WHAT NEEDS TO BE DONE: Which lines in the records below include the word "many"? Report each of them in full.

SUPPLIED MATERIAL:
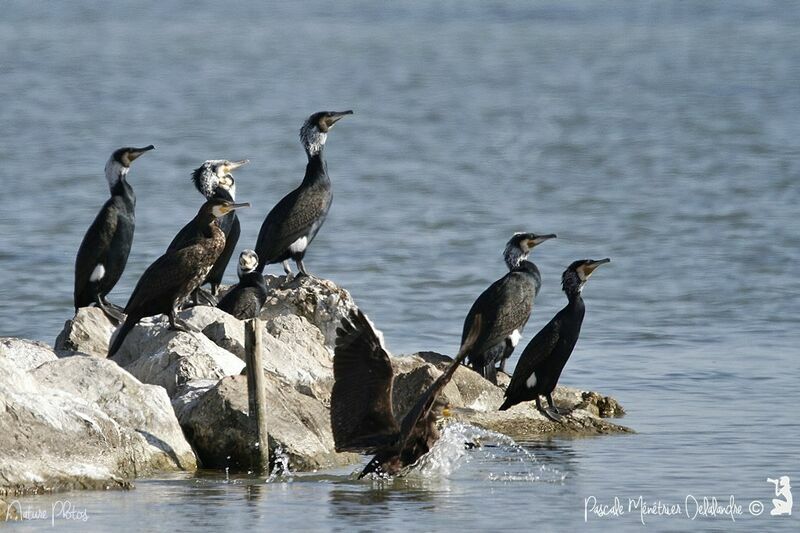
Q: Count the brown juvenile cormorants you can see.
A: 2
* * *
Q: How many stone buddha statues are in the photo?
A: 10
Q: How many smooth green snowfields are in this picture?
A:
* * *
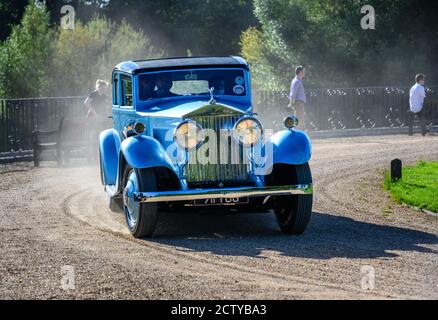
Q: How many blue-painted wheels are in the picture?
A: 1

ANSWER TO THIS EXERCISE:
Q: How many stone buddha statues are in the photo?
Q: How many smooth green snowfields are in this picture?
Q: How many blue-painted wheels are in the picture?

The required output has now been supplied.